Having just changed my job I find myself back in a manufacturing environment again. Part of my brief is to reorganise the manufacturing paperwork
system, but I am on a strictly locost budget so this means I am on the lookout for a simple (but effective) method of generating a jobsheet for
incoming orders.
The business is mainly signmaking so I need to keep tabs on in-house and subcontracted processes (alloy fabrication, printing, routing, fitting etc)
and I just wondered if anyone has used anything that might tick most of the boxes.
Any suggestions guys?
Source Forge is a great site - its where all the people developing free software place their wares.....
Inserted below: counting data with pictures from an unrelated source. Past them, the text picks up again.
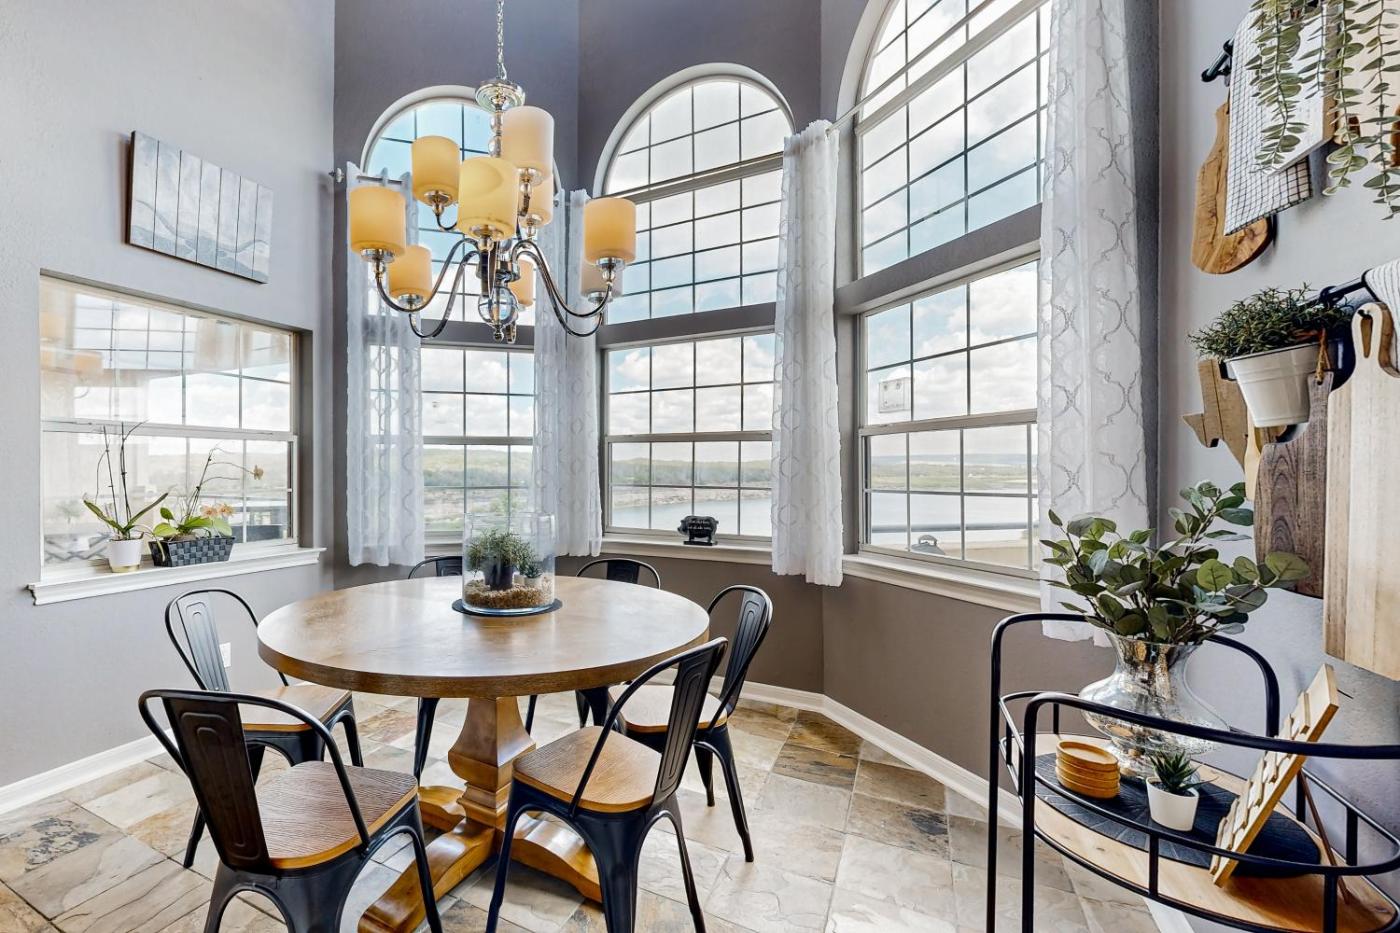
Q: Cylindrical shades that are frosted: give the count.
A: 9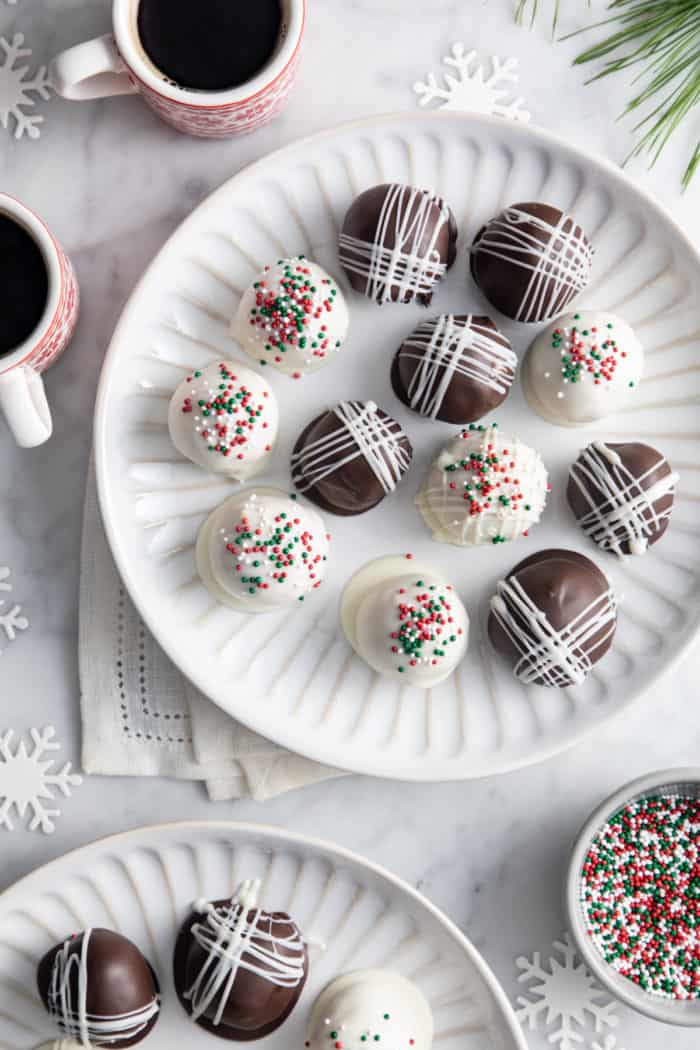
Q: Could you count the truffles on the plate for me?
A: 12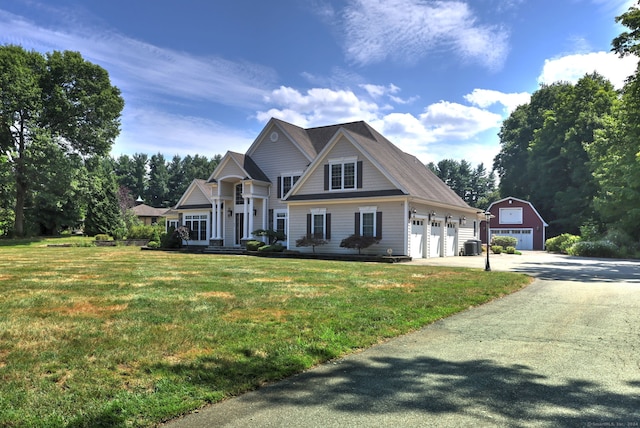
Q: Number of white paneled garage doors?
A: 4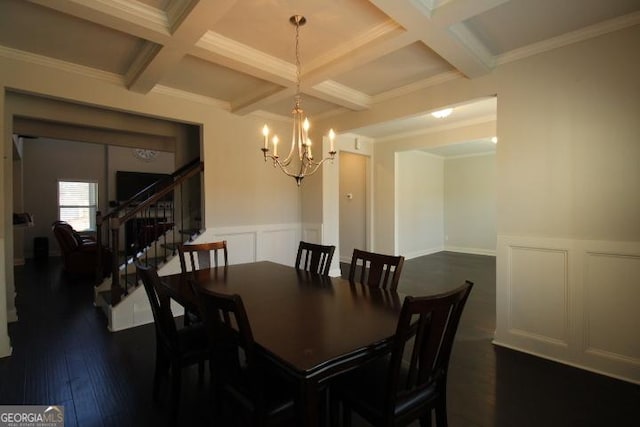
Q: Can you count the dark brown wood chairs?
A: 6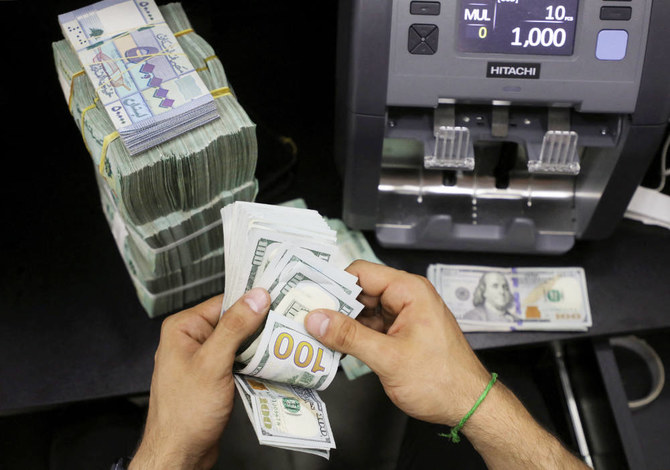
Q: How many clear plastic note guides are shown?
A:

From a quick search i've found,
http://sourceforge.net/projects/openplan/
http://sourceforge.net/projects/schedule-place/
http://sourceforge.net/projects/cbss/
Good luck. In my last role we used Bugzilla (defect management system - although we used it to track support calls) and moimoi (our own personal
version of wikipedia). Both worked faultlessly and saved our bacon.
both excel and access have may have what you need as a template
If you have Ms Office then you can make one. Just depends how confident you are as to how fancy you make it
About 5-years ago I was working with a company which used a product called Rent IT. It wasn't perfect but did a good job at a very reasonable
cost as they effectively rent you the software on a per user basis which wasn't very much provided you didn't need too many licences.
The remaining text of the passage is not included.